I remember moments: sat in a churchyard, sketching stones, trying to draw water, an oil painting of the sunset, sat on top of my Land Rover in the middle of the forest, drawing boats from a moving boat, watercolours in Vienna where it was so cold that the paint froze, and the act of holding the first crayon with my son.

I will never be a good artist, but i will spend a lifetime in practice. And that is not something to be dismissed. Striving is part of our human condition, and i say that not as a matter of philosophy, but of humanity.

I can argue that there is a place for generated imagery: it should have it’s own fora and shows, it’s own books and exhibitions. But in my current understanding, it is not creative, and it is so abstracted that it is not art.

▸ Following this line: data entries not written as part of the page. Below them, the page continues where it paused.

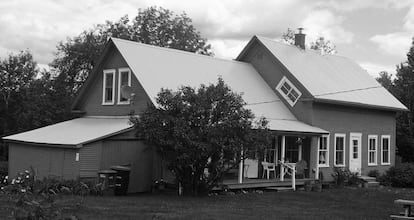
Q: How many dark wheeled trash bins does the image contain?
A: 2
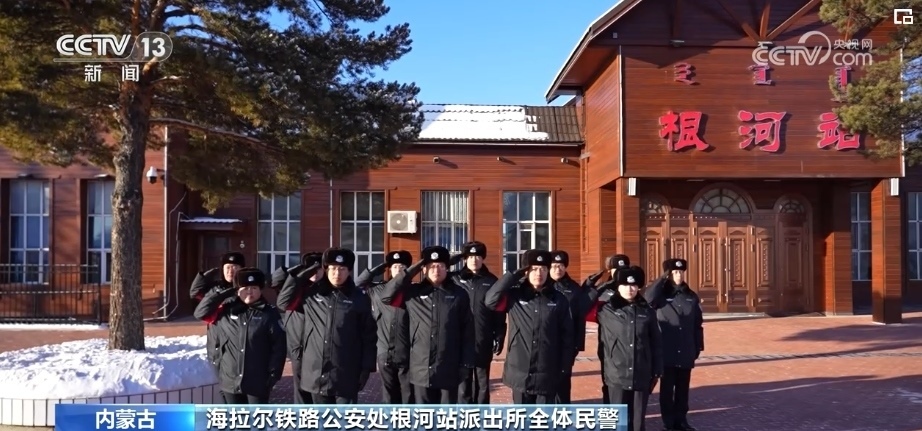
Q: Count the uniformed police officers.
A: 12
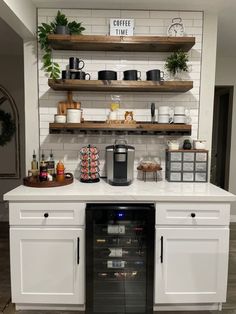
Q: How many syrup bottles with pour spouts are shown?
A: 3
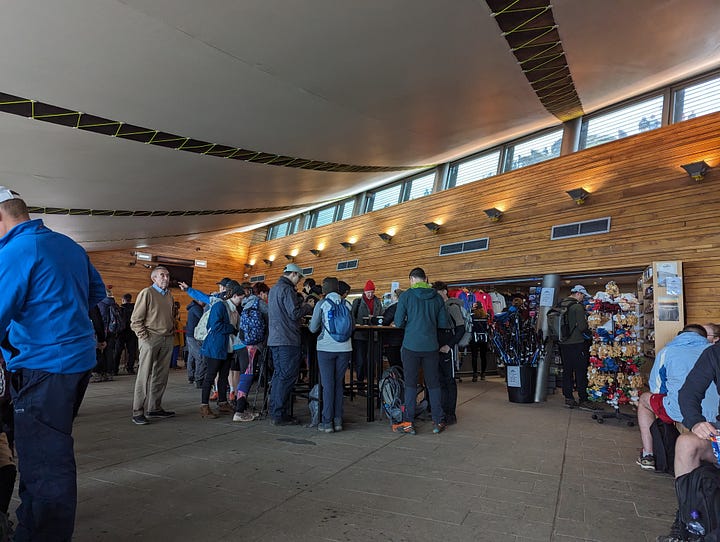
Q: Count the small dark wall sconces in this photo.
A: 10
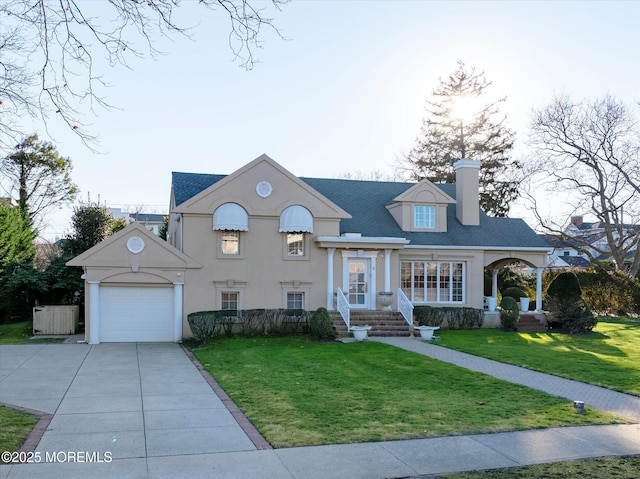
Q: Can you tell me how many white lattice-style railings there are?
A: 2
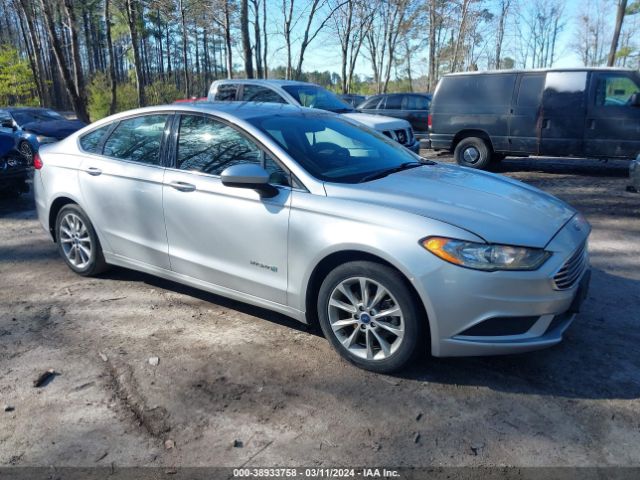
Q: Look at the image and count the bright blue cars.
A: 1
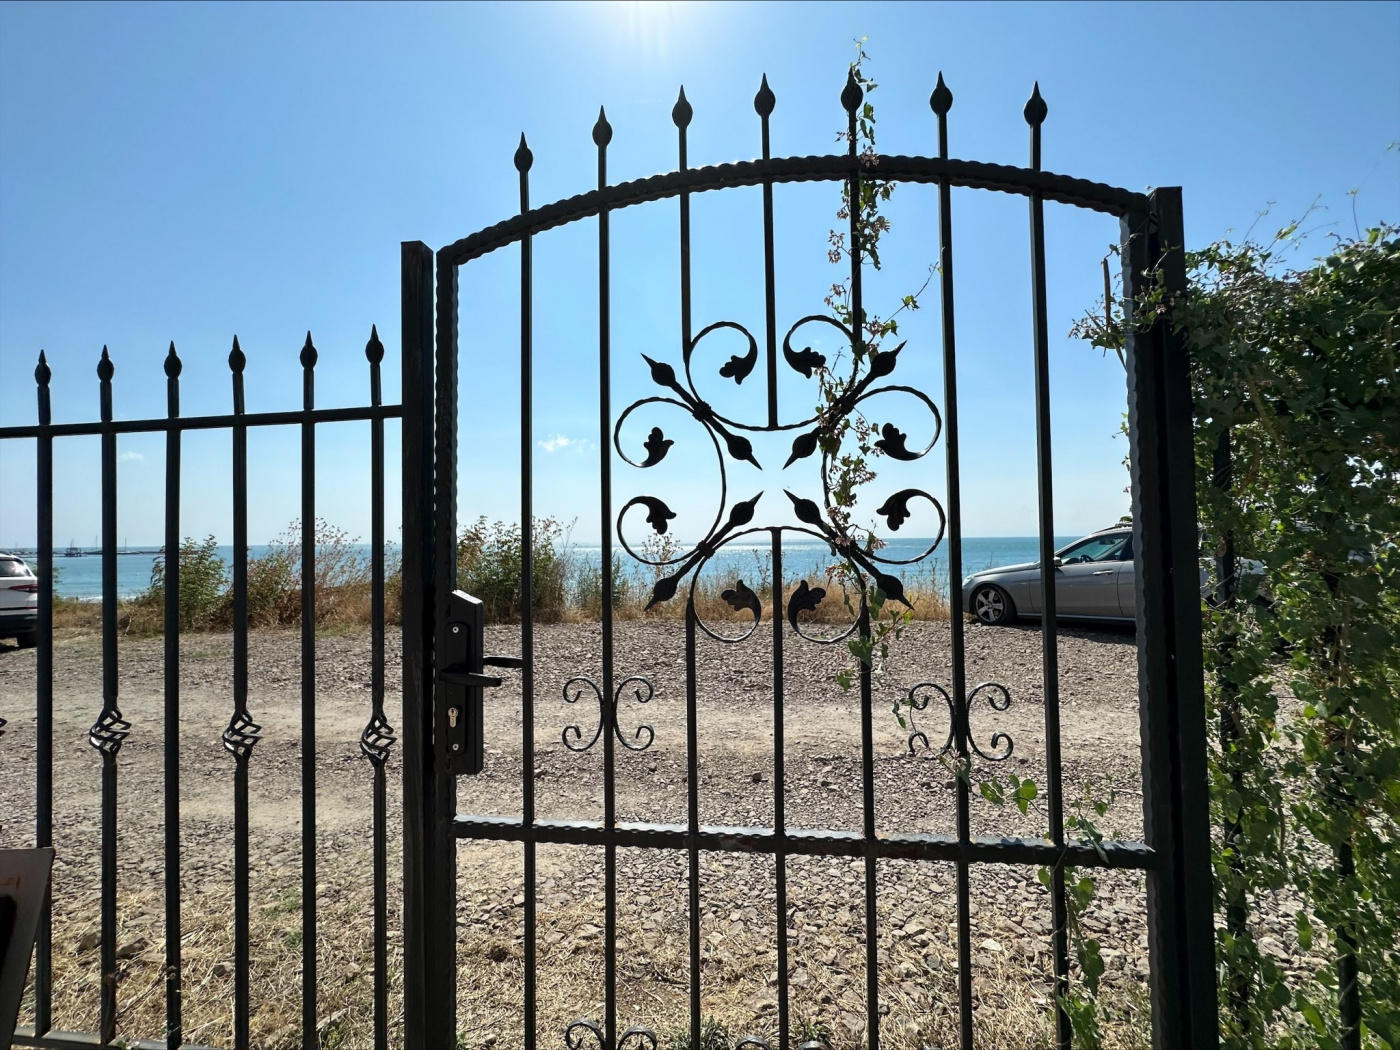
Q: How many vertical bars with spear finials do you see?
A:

I realise people may try to trip me up on semantics: how can something be art, but not art. And they are right to do so. But my understanding, as yours, is held in my own head. And for me, this is not art.

Wonderful, compelling, incredible. And yet without soul, without movement, without place.

Think of that graffiti: how would we feel if there were a little street robot, rolling around and posting up digitally printed posters? How about if i could text it a command to graffiti the Brandenburg Gate? How about if that text were anonymised? If we remove the illegality and physicality of graffiti, do we also abstract it’s power? I may return to this idea, but for now, i’m off to explore the city, to find the human.

About julianstodd

Author, Artist, Researcher, and Founder of Sea Salt Learning. My work explores the context of the Social Age and the intersection of formal and social systems.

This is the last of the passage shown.